Pelo menos dois terços da sociedade francesa estava em luto, estimam os historiadores Annette Becker e Stéphane Audoin-Rouzeau no livro 14-18, retrouver la Guerre (Folio). E era um luto por mortes de uma violência sem precedentes: mortes de jovens, com mutilações nunca vistas, desaparecidos”, sublinham os investigadores do Museu Memorial de Péronne, na zona dos campos de batalha do Somme.

O trauma era enorme, e não apenas em França. O historiador norte-americano Jay Winter, da Universidade Yale e do Museu Memorial de Pérone, refere-se a este fenómeno como “um boom da memória, uma vaga comemorativa universal que participou do processo de luto das sociedades”.

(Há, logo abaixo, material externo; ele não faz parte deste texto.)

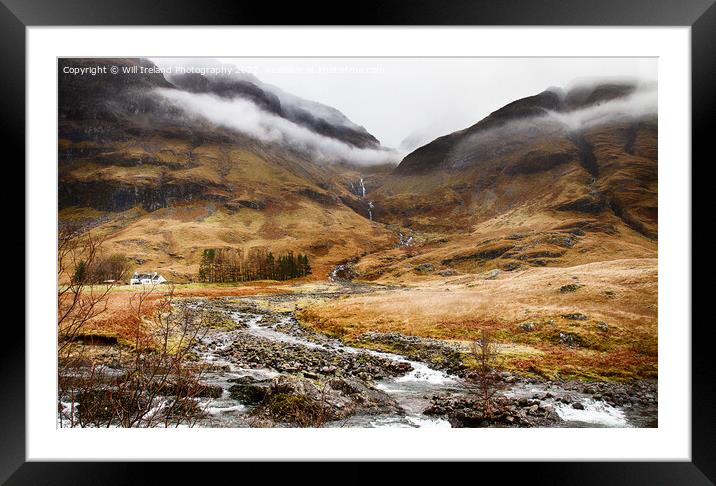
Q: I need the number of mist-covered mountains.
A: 2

O luto era ainda mais dificultado porque cerca de metade dos corpos simplesmente desapareceram nesta guerra em que os fragmentos das explosões dos mais potentes obuses podiam cortar homens ao meio instantaneamente. É a mesma proporção de desaparecidos que houve no atentado do World Trade Center em Nova Iorque a 11 de Setembro de 2001, notou Winter à agência AFP.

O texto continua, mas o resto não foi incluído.